Les premières voix féministes
Dès la fin du Moyen Âge, des auteurs commencent à critiquer la place accordée aux femmes dans la société. Christine de Pizan, femme de lettres italienne du 15e siècle, est considérée comme l’une des premières à écrire sur la condition féminine. Dans son ouvrage « La Cité des dames » (1405), elle dénonce la misogynie et revendique l’égalité intellectuelle des femmes.
Au 16e siècle, d’autres voix s’élèvent comme celle de l’occultiste allemand Henri-Corneille Agrippa de Nettesheim ou de l’italienne Moderata Fonte.

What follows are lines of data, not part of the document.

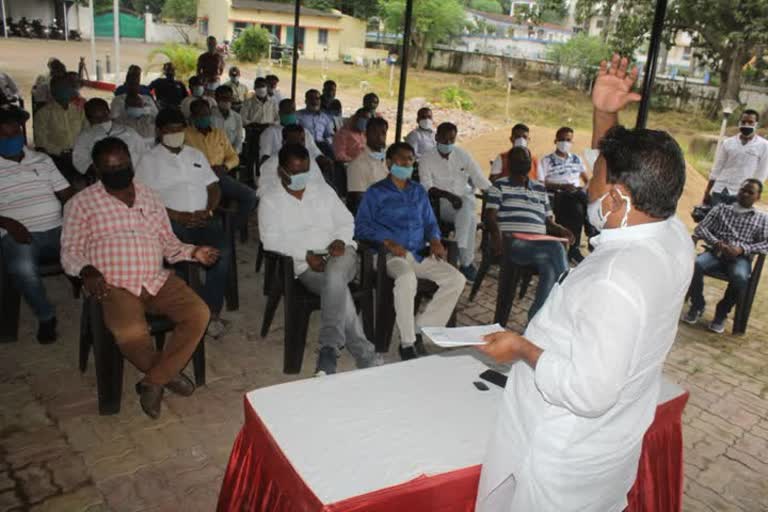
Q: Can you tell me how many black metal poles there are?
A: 3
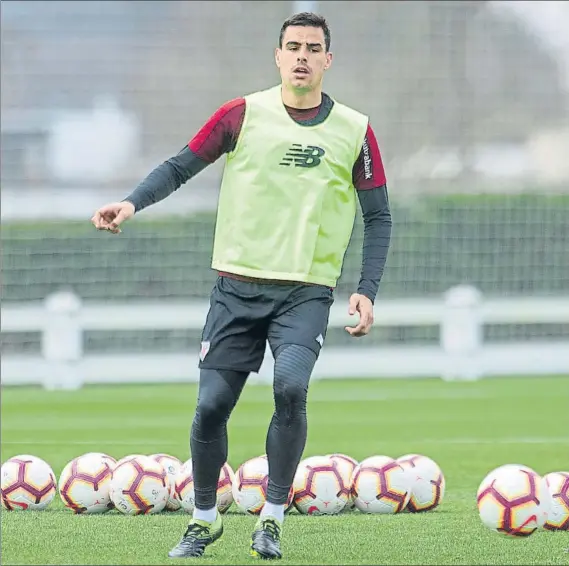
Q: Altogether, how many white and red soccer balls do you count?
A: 12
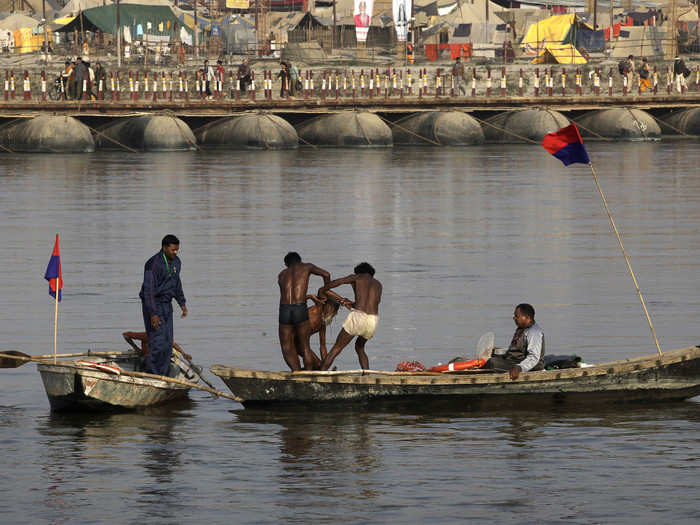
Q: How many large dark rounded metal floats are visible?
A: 8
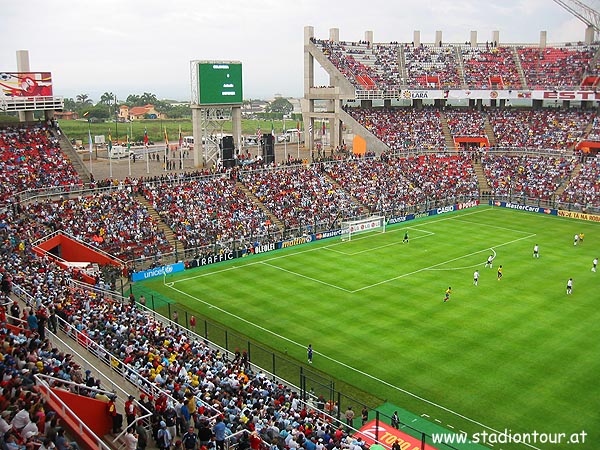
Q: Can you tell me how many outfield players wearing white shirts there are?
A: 6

Leurs écrits remettent en question la prétendue infériorité naturelle des femmes et réclament notamment un meilleur accès à l’éducation pour les filles.
Les Lumières et la Révolution française
Le 18e siècle, siècle des Lumières, voit émerger de nouvelles réflexions sur la place des femmes :
Mary Wollstonecraft publie en 1792 « Défense des droits de la femme », considéré comme l’un des textes fondateurs du féminisme moderne.
Le marquis de Condorcet se prononce dès 1787 pour l’égalité entre hommes et femmes, notamment dans le domaine politique.
Olympe de Gouges rédige en 1791 la « Déclaration des droits de la femme et de la citoyenne », revendiquant l’égalité totale en droit.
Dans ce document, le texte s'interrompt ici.